Scores by generated query length

This visualization compares average ROUGE scores and score differences across different word sizes. Consistent ROUGE Scores (Sizes 2-8): ROUGE-1, ROUGE-2, ROUGE-L, and ROUGE-LSUM scores remain high and stable across most word sizes. Sharp Drop at Size 9: A significant decrease in scores occurs for size 9 words, with negative score differences, suggesting longer phrases are less aligned with reference texts. Score Differences Stay Near Zero (Sizes 2-8): Models perform similarly for shorter text spans but diverge at larger word sizes.

Semantic similarity distribution

This histogram visualizes the distribution of cosine similarity scores, which measure the semantic similarity between paired texts (generated query and target query). A strong peak near 1.0 indicates that most pairs are highly semantically similar. Low similarity scores (0.0–0.4) are rare, suggesting the dataset consists mostly of highly related text pairs.

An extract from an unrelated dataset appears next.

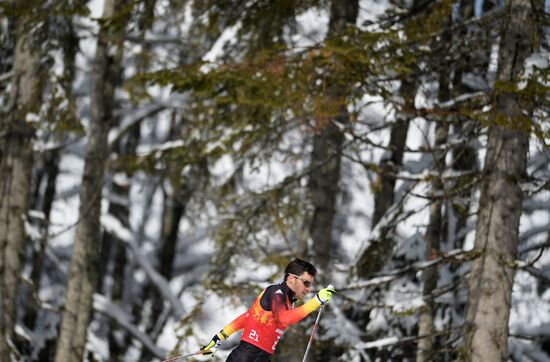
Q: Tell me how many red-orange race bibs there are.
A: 1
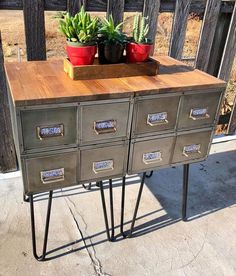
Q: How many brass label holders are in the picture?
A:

Semantic similarity score against ROUGE scores

This scatter plot matrix shows the relationship between semantic similarity (cosine similarity) and ROUGE scores: Higher similarity → Higher ROUGE scores, indicating a positive correlation. ROUGE-1 & ROUGE-L show the strongest alignment, while ROUGE-2 has greater variance. Some low-similarity outliers still achieve moderate ROUGE scores, suggesting surface-level overlap without deep semantic alignment. This analysis helps understand how semantic similarity aligns with n-gram overlap metrics for evaluating text models.